Le tribunal de grande instance de Nanterre a estimé que ni le CE, ni le CHSCT n'étaient compétents pour revendiquer "en lieu et place des salariés, le transfert de leur contrat de travail". "L'action en revendication du transfert d'un contrat de travail est un droit exclusivement attaché à la personne du salarié", et non aux syndicats précise encore le jugement.

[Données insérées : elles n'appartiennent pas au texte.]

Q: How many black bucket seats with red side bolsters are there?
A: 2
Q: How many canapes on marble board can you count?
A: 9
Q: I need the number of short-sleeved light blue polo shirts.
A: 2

"C'est une mauvaise nouvelle pour les salariés, l'insécurité juridique demeure", a estimé auprès de l'AFP l'avocat des Vélib', Thierry Renard. "La ville de Paris, JCDecaux et Smovengo doivent s'asseoir à la table des négociations pour trouver une solution qui sécurise tout le monde", a-t-il
ajouté.

Le groupe JCDecaux et sa filiale Cyclocity ont pour leur part indiqué dans un communiqué qu'ils prenaient acte de la décision du TGI de Nanterre et annoncé la convocation d'un comité d'entreprise extraordinaire le 16 novembre "pour étudier avec les représentants du personnel les options désormais envisageables afin que les salariés puissent poursuivre leur activité". "Nous poursuivrons (...) notre démarche qui a toujours été de préserver l'emploi de nos 267 collaborateurs qualifiés, formés, expérimentés alors que 300 postes sont à pourvoir chez le nouvel opérateur dont l'activité démarre le 1er janvier 2018", ont-ils affirmé.

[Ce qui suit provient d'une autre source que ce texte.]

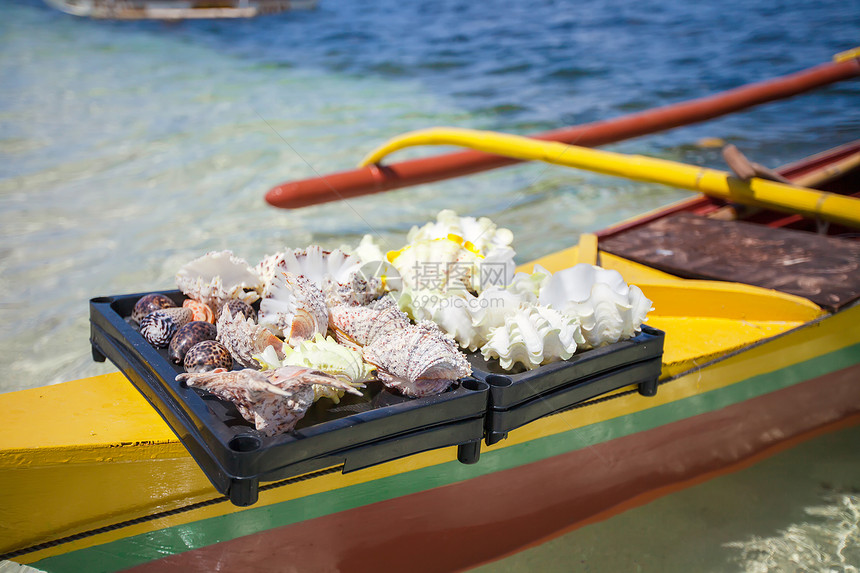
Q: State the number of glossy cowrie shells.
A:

Des discussions au point mort

Pour le moment, les négociations sont au point mort, alors que Smovengo doit lancer son activité le 1er janvier prochain et doit recruter 300 salariés d'ici là. Le 6 novembre, dans une interview au Monde, le PDG de Smovengo Yann Marteil invitait les 267 salariés de Vélib' "à postuler sans tarder" pour être repris "dans des conditions salariales équivalentes, ce qui ne veut pas dire identiques". Une proposition inacceptable pour la CGT, qui estime la perte sur le salaire à "300 euros" et réclame plus de garanties de la part de Smovengo avant de démissionner.

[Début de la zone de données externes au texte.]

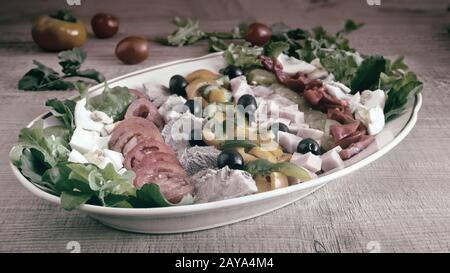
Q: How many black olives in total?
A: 8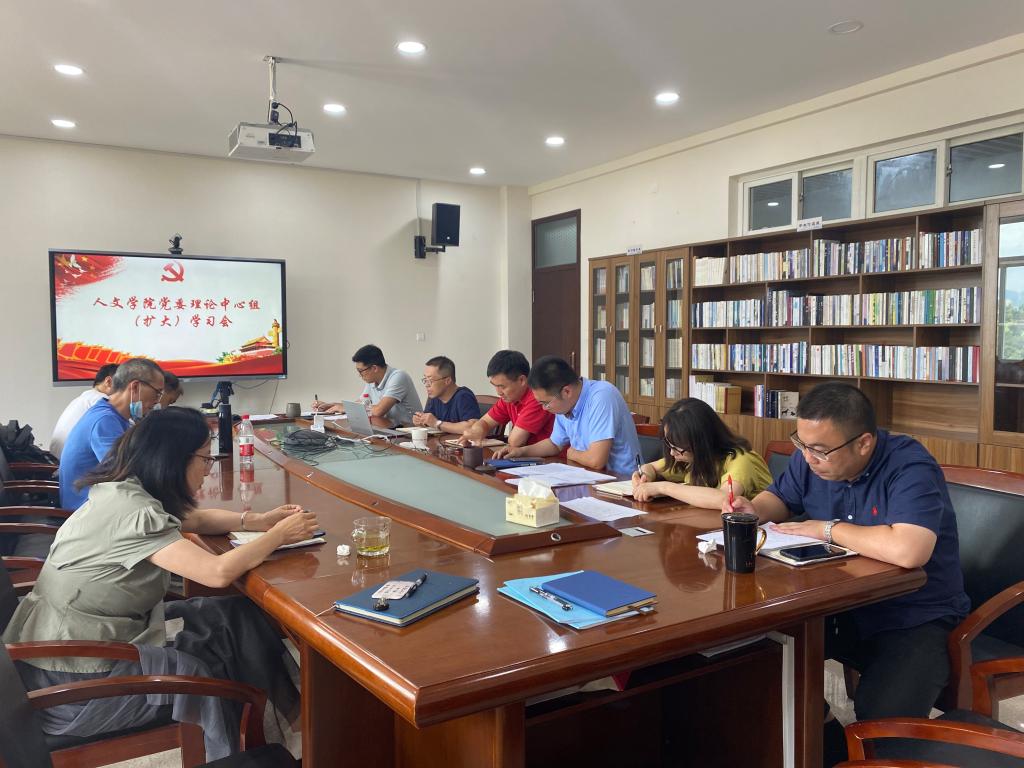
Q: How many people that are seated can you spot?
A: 10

Une soixantaine de salariés ont décidé dès mardi 14 novembre d'occuper le siège de Cyclocity à Cachan (Essonne), afin de bloquer le système de vélo en partage sur la capitale. "La mairie a assuré qu'il y aurait une transition fluide, on va leur montrer qu'il n'y en aura pas", a assuré à l'AFP Fouad Lastate, délégué syndical CGT de Cyclocity.

"Que chacun assume ses responsabilités, a-t-il ajouté, la mairie de Paris a les moyens de mettre la pression à toutes les personnes concernées". La CGT réclame une garantie d'emploi "dans les mêmes conditions de travail et salariales" a minima et un plan social convenable pour ceux qui ne souhaitent pas continuer chez Smovengo.